I’m content to call Tuesday’s loss what is was: a missed opportunity impacted in part by a truly frightening injury. The Aztecs failed to take care of a big lead that they quickly squandered little by little. Air Force can’t be given zero credit for overcoming a double digit deficit to knock off the preseason favorite. Coach Pilipovich and his guys are capable, as seen previously in their win over Fresno State. We’ve been hearing for months now that the Mountain West Conference tournament is all that matters. So please, make up your minds and stop crying wolf.
If Pope is due to miss games, I think it is time to give Nolan Narain 10 minutes a night. Ask Cheatham to push the limits of his game by doing more from the outside with Izundu also on the floor to prop up the defense. And make a decision on Hemsley and Gill-Caesar: Are they injured or just not playing well? Matt Shrigley is playing hurt, but everybody knows it. The difference in perception with those three players lately is plain as day. Fans are used to the unimaginative offense. At the very least, step up and spare these guys so that the fickle Viejas faithful don’t turn them into verbal punching bags.

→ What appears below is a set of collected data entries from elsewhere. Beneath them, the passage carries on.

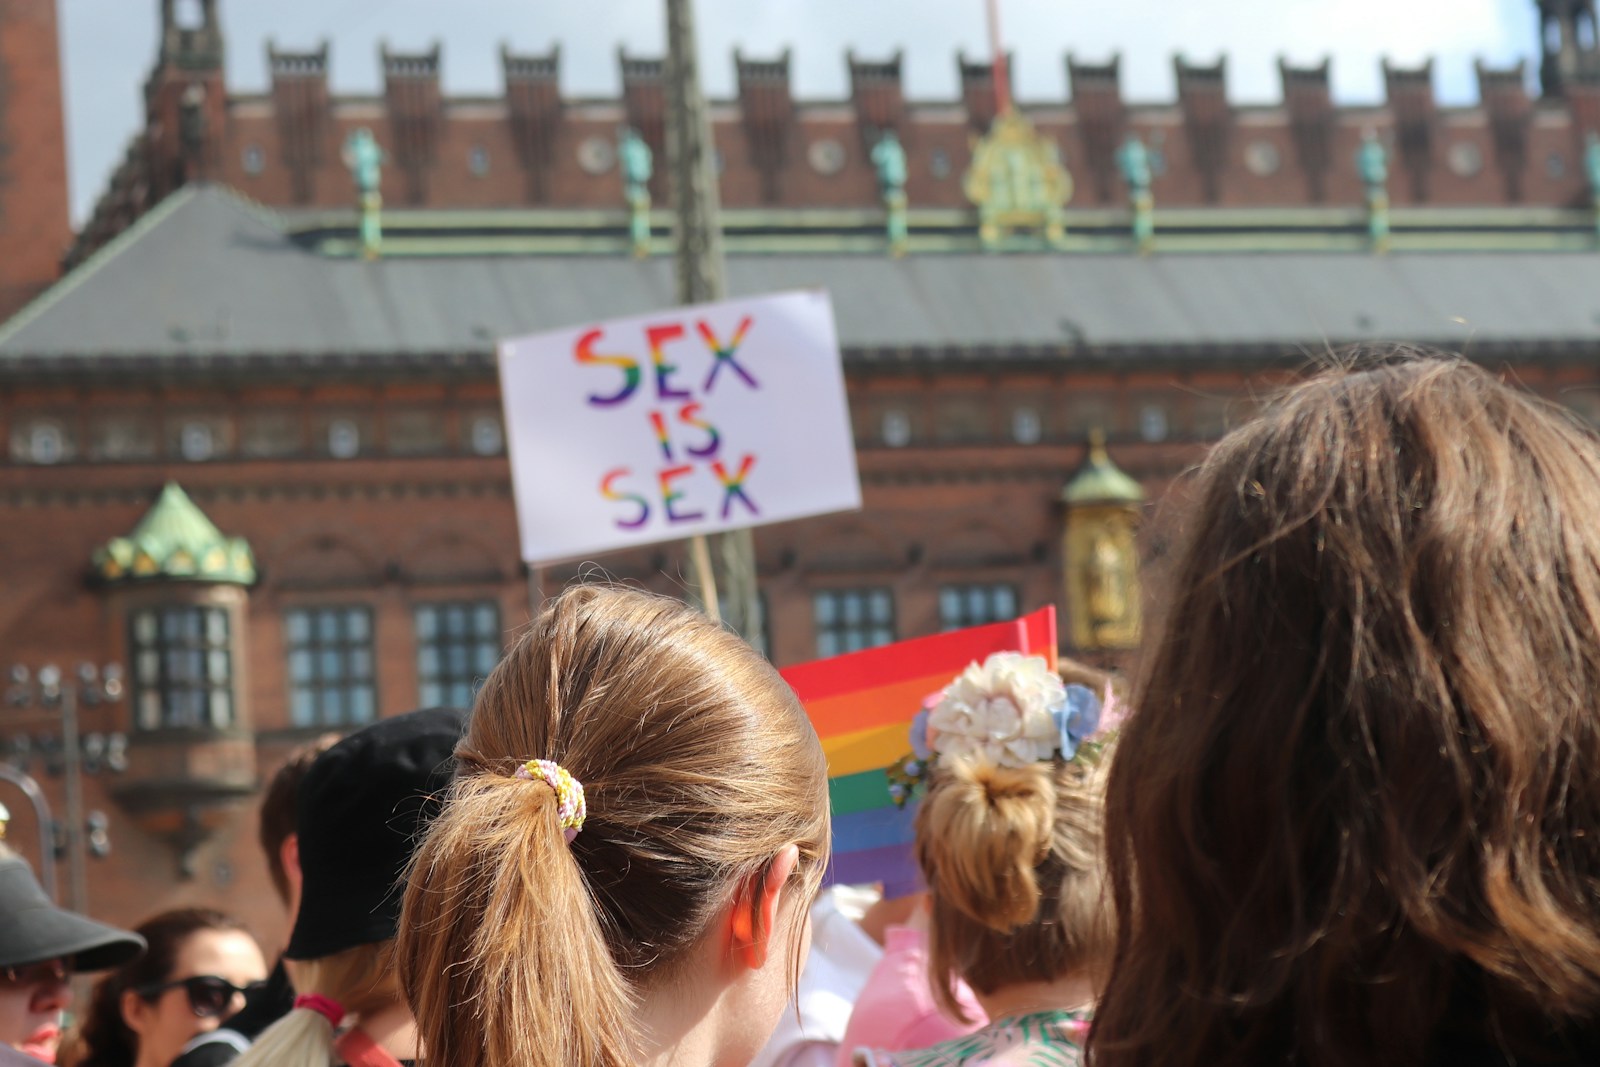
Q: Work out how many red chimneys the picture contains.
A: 12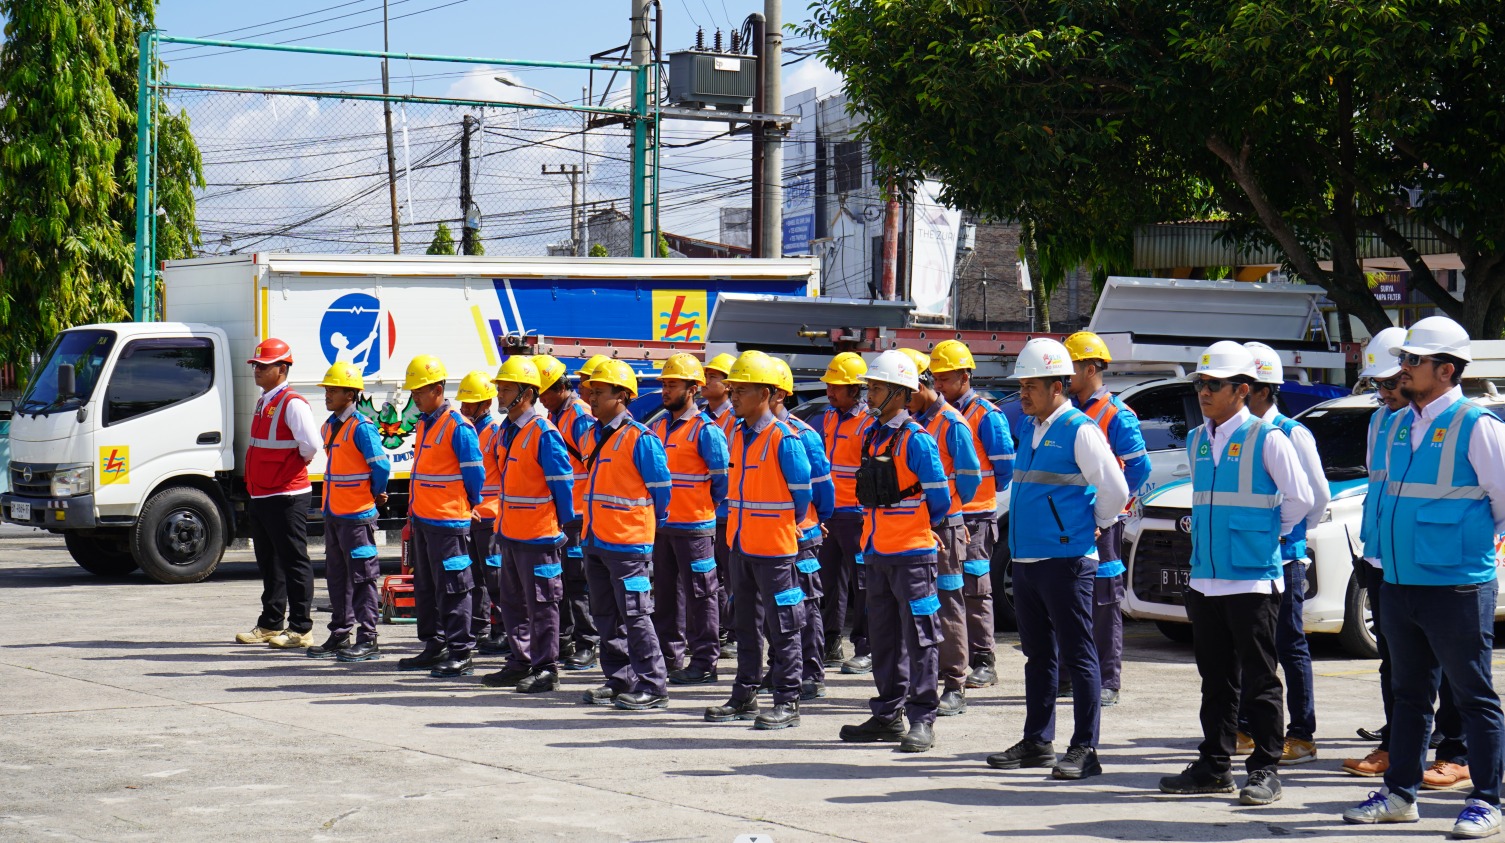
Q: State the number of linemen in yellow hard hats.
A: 15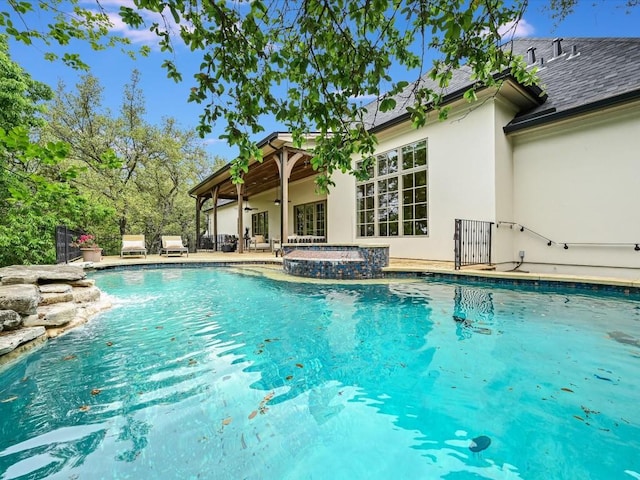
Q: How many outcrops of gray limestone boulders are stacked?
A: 1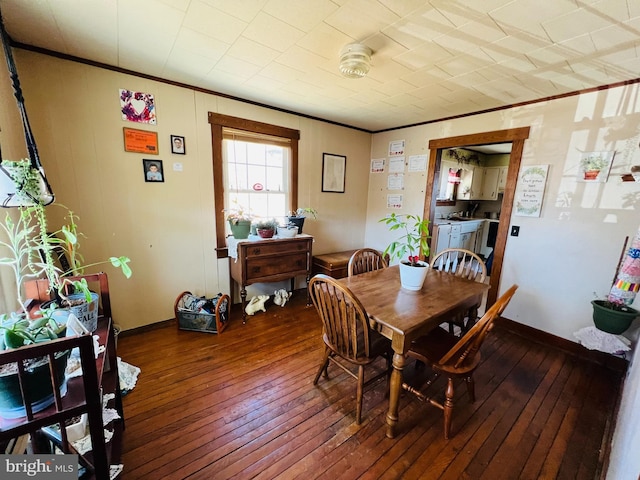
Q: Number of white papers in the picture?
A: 6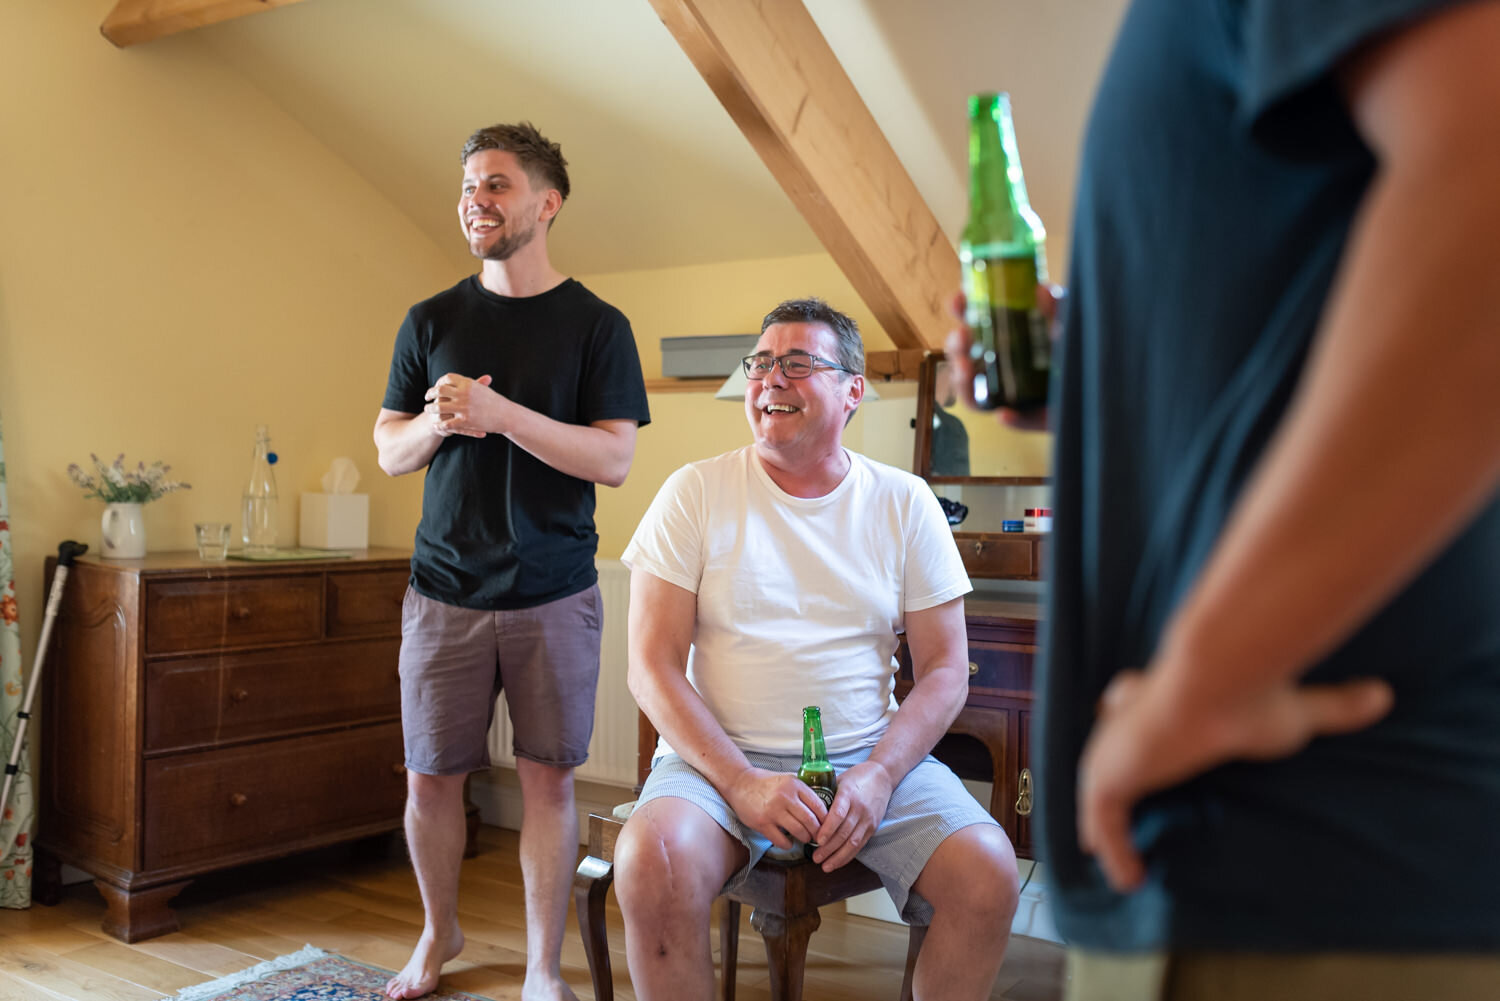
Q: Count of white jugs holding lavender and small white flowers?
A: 1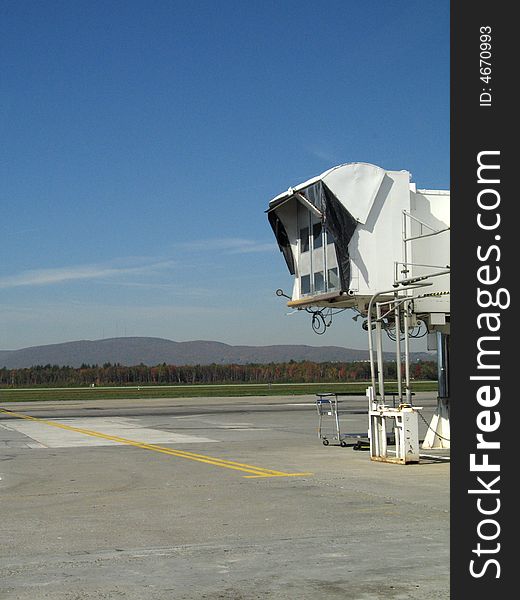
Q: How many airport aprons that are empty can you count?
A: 1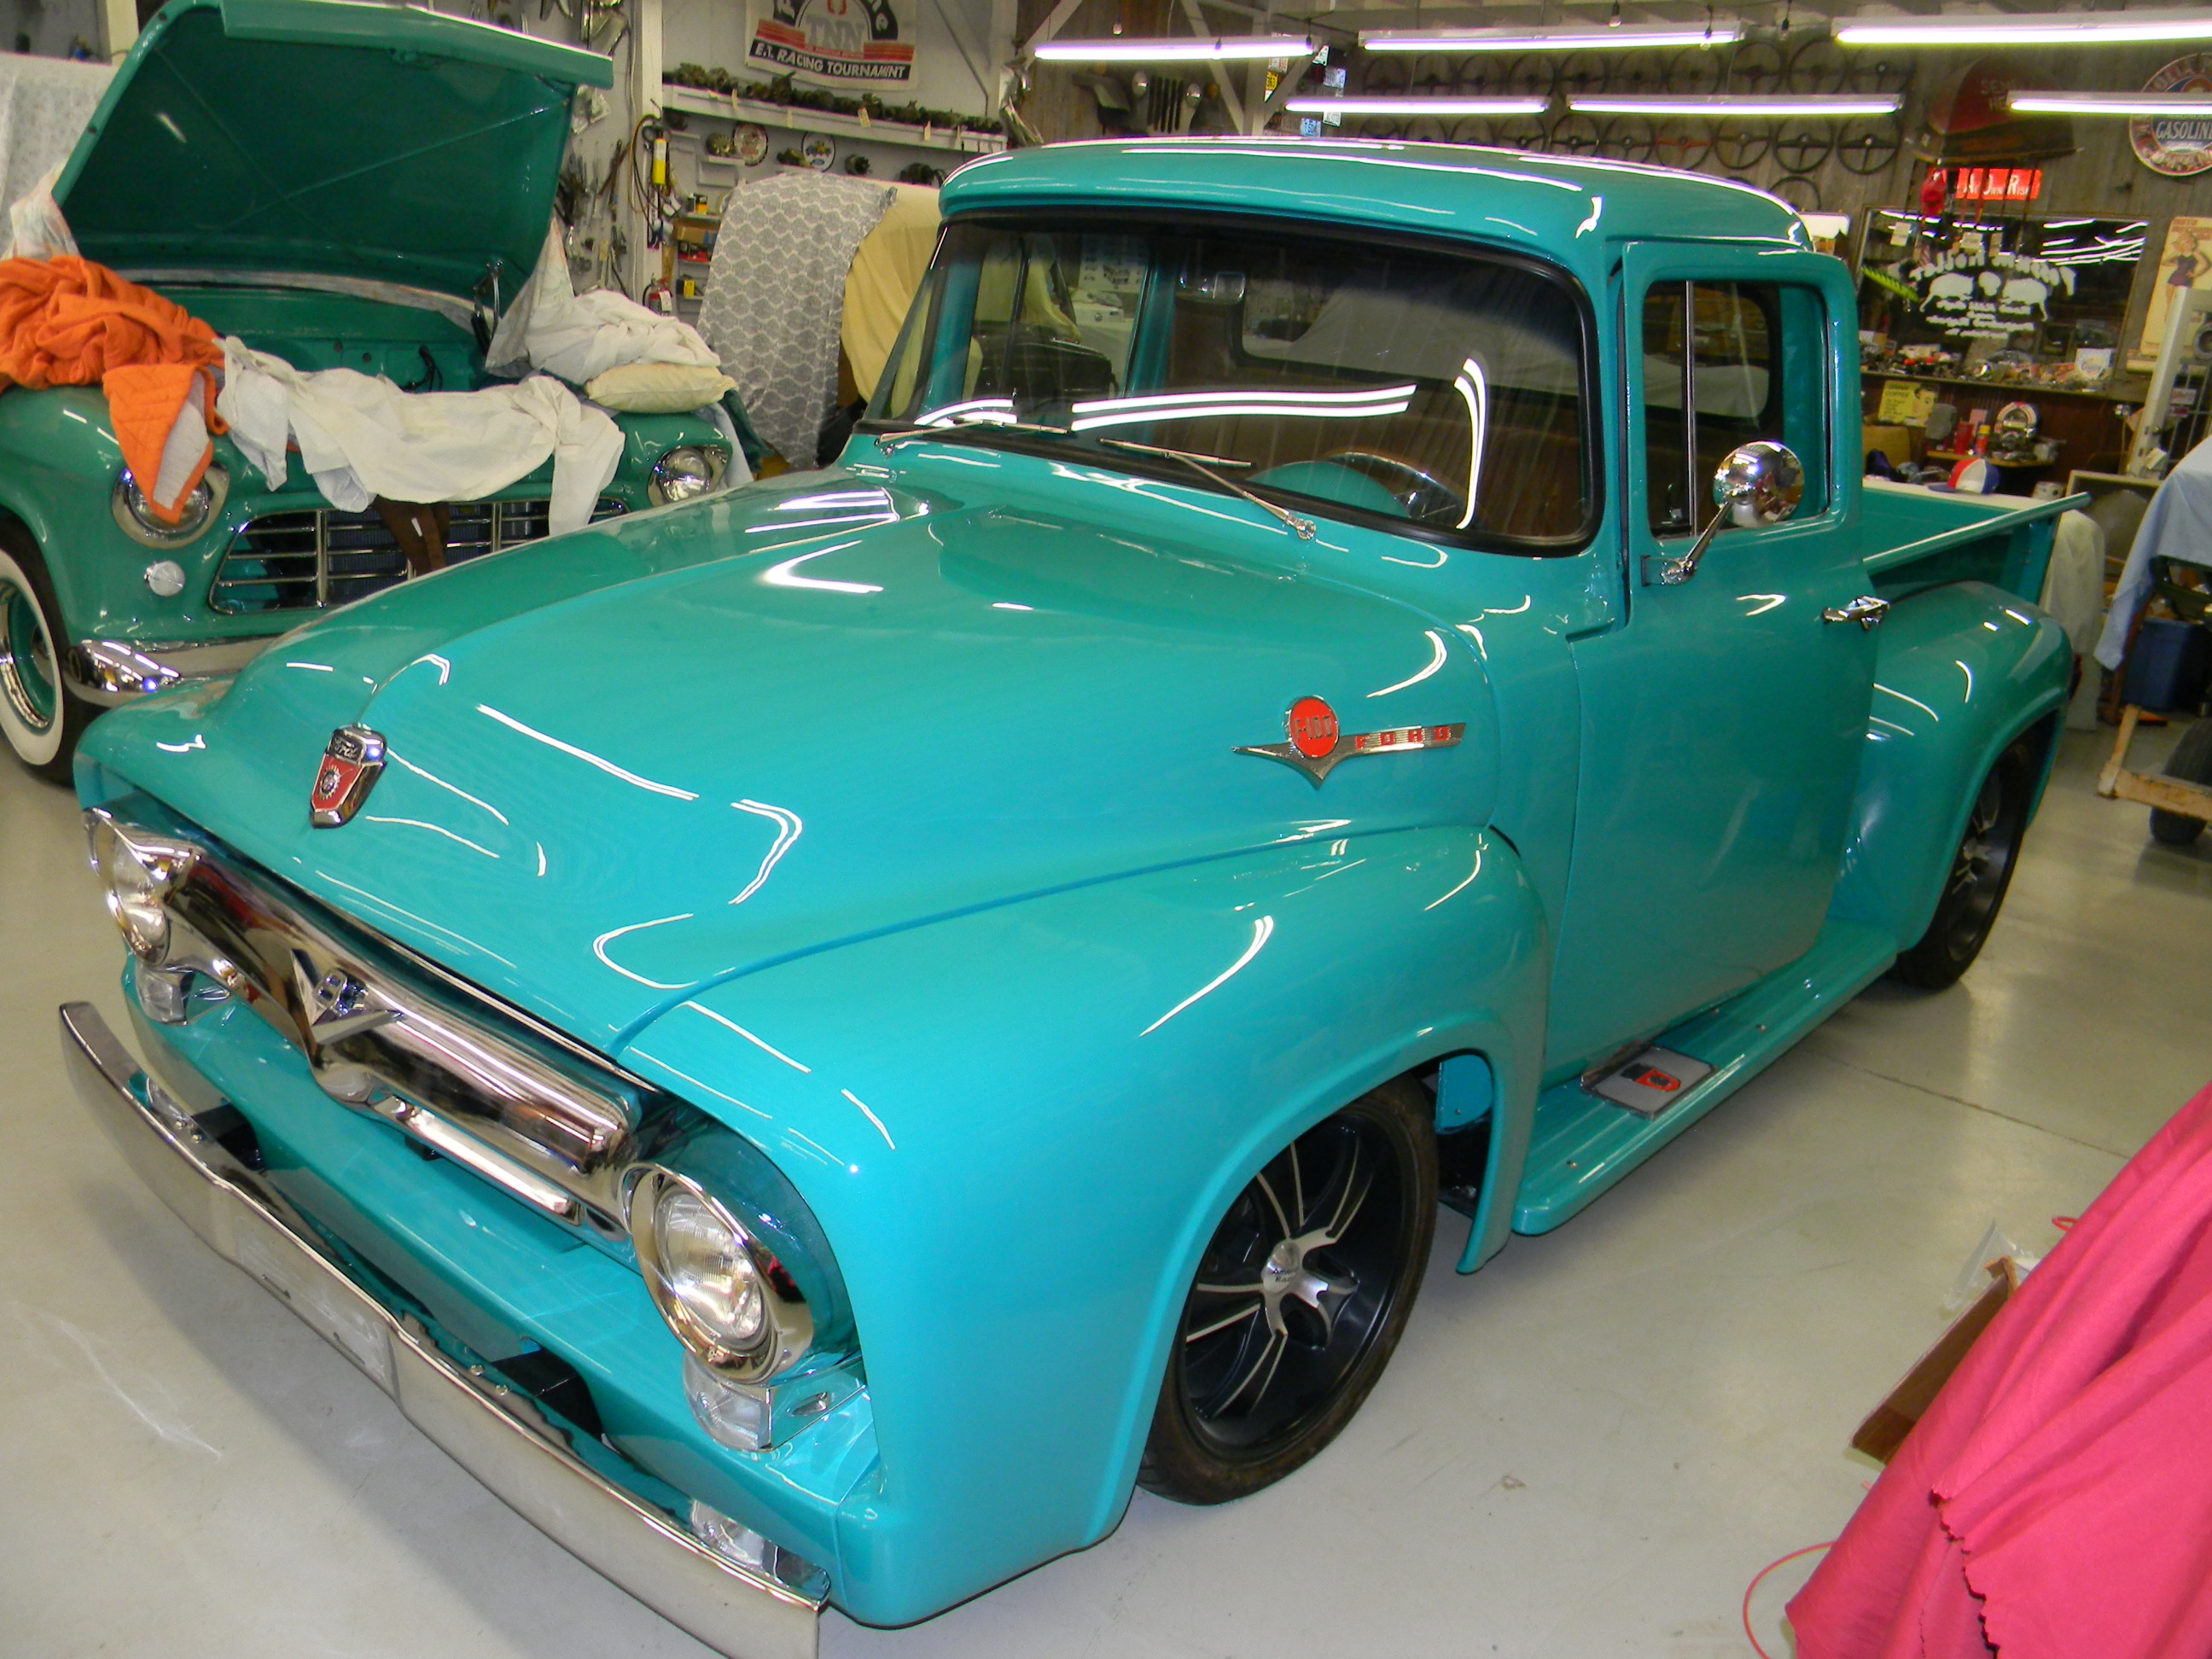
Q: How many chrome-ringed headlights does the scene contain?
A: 4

Colorado State will travel to San Diego for an important match up on Saturday. Here’s what we do know: SDSU can’t rely on its full court pressure because they spent their entire preseason emphasizing an offensive attack that mirrors what they’ve shown for years—stagnation and aimlessness. On Saturday afternoon, the Aztecs will need Dakarai Allen to slam the door on Gian Clavell and Trey Kell to, well, go off.
Malik Pope being sidelined once again hurts. And above all else, I hope that he gets well. Whether he’s suited up for Colorado State or not, Saturday looks to be a good one. Steve Fisher has sent a message to the fan base on multiple occasions already. The Aztecs need their fans to turn out and be loud even in the inevitable lulls of a 40 minute game. Those who can’t attend can catch the 3:00 PST tip on CBS Sports Network or 1090 AM.